In order to assess the effectiveness of the multi-tasking neural conversation model over the SEQ2SEQ model, the perplexity, BLEU scores, lexical diversity, appropriateness, and informativeness of the output datum were evaluated. Perplexity is measured by how well the model is able to evaluate the input data. Lexical diversity is the ratio of unique words to the total number of words in the input data. The BLEU score measures the quality of the encoded text. Appropriateness is how fitting the output response is to the input data. Informativeness is how useful and actionable the output response is in terms of the input data. Perplexity, lexical diversity, and BLEU scores were all carried out automatically, whereas appropriateness and informativeness were analyzed by human judges.

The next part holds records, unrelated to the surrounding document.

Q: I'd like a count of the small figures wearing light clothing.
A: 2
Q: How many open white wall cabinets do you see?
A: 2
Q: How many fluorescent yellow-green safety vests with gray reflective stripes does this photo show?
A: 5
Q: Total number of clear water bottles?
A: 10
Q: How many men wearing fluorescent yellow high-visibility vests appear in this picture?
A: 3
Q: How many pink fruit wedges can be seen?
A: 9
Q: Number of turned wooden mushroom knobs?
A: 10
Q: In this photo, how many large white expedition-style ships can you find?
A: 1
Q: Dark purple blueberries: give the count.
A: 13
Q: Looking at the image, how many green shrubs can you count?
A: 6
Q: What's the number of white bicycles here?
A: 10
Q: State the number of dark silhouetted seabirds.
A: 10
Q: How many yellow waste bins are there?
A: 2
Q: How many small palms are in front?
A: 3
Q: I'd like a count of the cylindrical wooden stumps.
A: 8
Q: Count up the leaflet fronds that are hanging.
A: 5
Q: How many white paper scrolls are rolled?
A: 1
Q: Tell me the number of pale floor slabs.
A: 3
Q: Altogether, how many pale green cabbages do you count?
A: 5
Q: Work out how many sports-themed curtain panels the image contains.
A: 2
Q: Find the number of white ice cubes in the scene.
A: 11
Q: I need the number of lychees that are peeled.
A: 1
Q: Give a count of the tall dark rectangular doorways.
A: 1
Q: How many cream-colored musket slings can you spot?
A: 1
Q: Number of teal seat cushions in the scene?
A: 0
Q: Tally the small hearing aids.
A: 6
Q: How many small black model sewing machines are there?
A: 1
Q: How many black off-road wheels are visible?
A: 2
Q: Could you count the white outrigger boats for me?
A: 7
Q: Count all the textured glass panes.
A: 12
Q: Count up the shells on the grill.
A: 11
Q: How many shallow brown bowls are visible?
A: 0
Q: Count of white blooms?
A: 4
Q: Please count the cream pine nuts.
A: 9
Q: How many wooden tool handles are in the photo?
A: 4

In terms of perplexity, the MTASK and SEQ2SEQ models all performed almost equally as low when using general data. When using grounded data, the perplexity of all the models increase, however the increase in perplexity for MTASK and MTASK-R are lower than that for SEQ2SEQ and SEQ2SEQ-S. This suggests that the MTASK models perform better than the SEQ2SEQ models in terms of evaluating the inputs. In terms of BLEU scores, MTASK-R produces a high value of 1.08, indicating that it greatly outperforms the other MTASK and SEQ2SEQ models. In terms of lexical diversity, MTASK-RF has the highest percentage of word diversity among all the models. In terms of appropriateness, the performance of the MTASK models were only slightly better than the SEQ2SEQ models. In terms of informativeness, the MTASK-R model generally outperforms the other MTASK and SEQ2SEQ models. It was also discovered that MTASK-F is highly informative but struggles with appropriateness of the conversation. On the other hand, MTASK-R is able to produce appropriate responses but is not significantly better in terms of informativeness.

Discussion and Conclusion

Generally, the responses from the MTASK models were more effective than the SEQ2SEQ models. The MTASK models are able to combine ground data with the general data to generate informative, appropriate, and useful responses. However, the MTASK models tend to repeat elements of ground data word-for-word in its response, which requires improvement.